Clatsop Community College continues to thrive academically and serve the community despite ongoing financial challenges, as Interim President Kevin LaCoste reaffirms the college’s commitment to its mission and students. CCC is determined to address the financial deficit that has accrued over recent years, primarily attributed to lower student enrollment, the acquisition of a new data system, and the assumption of debt.
Interim President LaCoste emphasized, “Our classes are full, and the college is active. Serving our students and community will continue while we address our financial deficit.”
CCC has witnessed a 6% increase in enrollment for the fall term of 2023 compared to the previous year. The headcount for the fall term of 2023 stands at 2,039 students, up from 1,922 students during the fall of 2022. Dean of Student Success Mirranda Saari commented, “The information included does not represent all of the ways the college earns enrollment but provides a positive indicator in our core programs.” Additional enrollment at CCC comes in through the term from workshop and late start classes as well as workforce training courses.
The gain in enrollment at CCC over the past 2 years is also a benefit to the allocation of funds through the state.
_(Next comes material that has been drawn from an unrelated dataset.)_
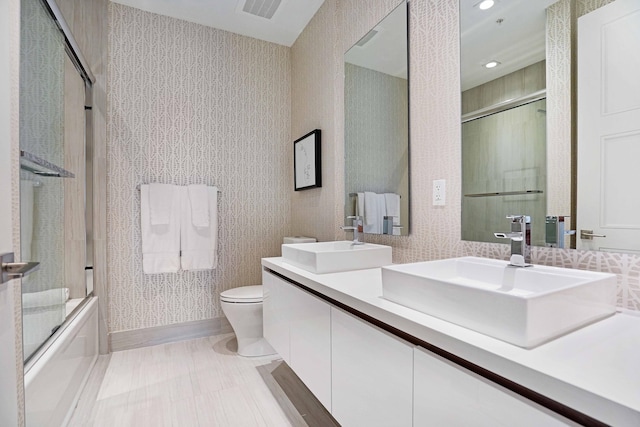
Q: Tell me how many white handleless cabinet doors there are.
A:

The Higher Education Coordinating Commission (HECC) in Oregon bases the state funding for community colleges on enrollment, and CCC stands out as one of the institutions with the largest increases in enrollment among the 17 community colleges in the state in 2022. Thanks to the remarkable 16.1% increase in enrollment over the previous year, CCC is set to receive an increase of 14.4% in funding, equivalent to approximately $538,000 in additional financial support.
The positive increase in enrollment and state allocated funds helps the financial outlook of CCC but does not negate all of CCC’s financial challenges. This was highlighted at the recent Board of Education meeting on October 12th, 2023, when LaCoste informed the board that CCC received notice of a recent downgrade from an A+ to an A- in its Standard & Poors (S&P) global rating which affects the college’s rating when attempting to secure bonds. CCC is not currently pursuing a bond, so while the news does not come at a critical time, the downgrade reflects the college’s challenged operating financial profile and increase in loan debt.
The S&P report called out the increase in loan debt to finance a new data management system for the college, the turnover in leadership this past year, and the budgeted deficit the college is operating at.
“CCC is operating at a deficit and we must right the ship and make sure the college can not only operate year to year on budget, but plan for cost increases, keep money in reserves to take care of our buildings properly and be prepared for unforeseen expenses,” stated LaCoste.
LaCoste and the leadership at CCC are looking closely at the college’s budget but are focusing holistically on the college’s goals to influence budget allocation at CCC. This includes the development of a data-informed strategic plan to guide decisions, ensuring they align with the institution’s mission, vision, and goals with how finances are spent. LaCoste and Vice President Teena Toyas have taken decisive steps to ensure CCC’s future. The college leadership has engaged with the Northwest Commission on Colleges and Universities (NWCCU) to develop a plan for the 7-year accreditation cycle. A key finding from the last accreditation visit to CCC showed the lack of a data-informed strategic plan for the college. In response, LaCoste and Toyas have partnered with the Coraggio Group, a consultant firm, to work with the college in creating a data-informed strategic plan for CCC by the fall term of 2024.
Clatsop Community College remains focused in its commitment to providing high-quality education and continuing to serve its students and the community. These actions signify the college’s dedication to overcoming financial challenges and ensuring a brighter future.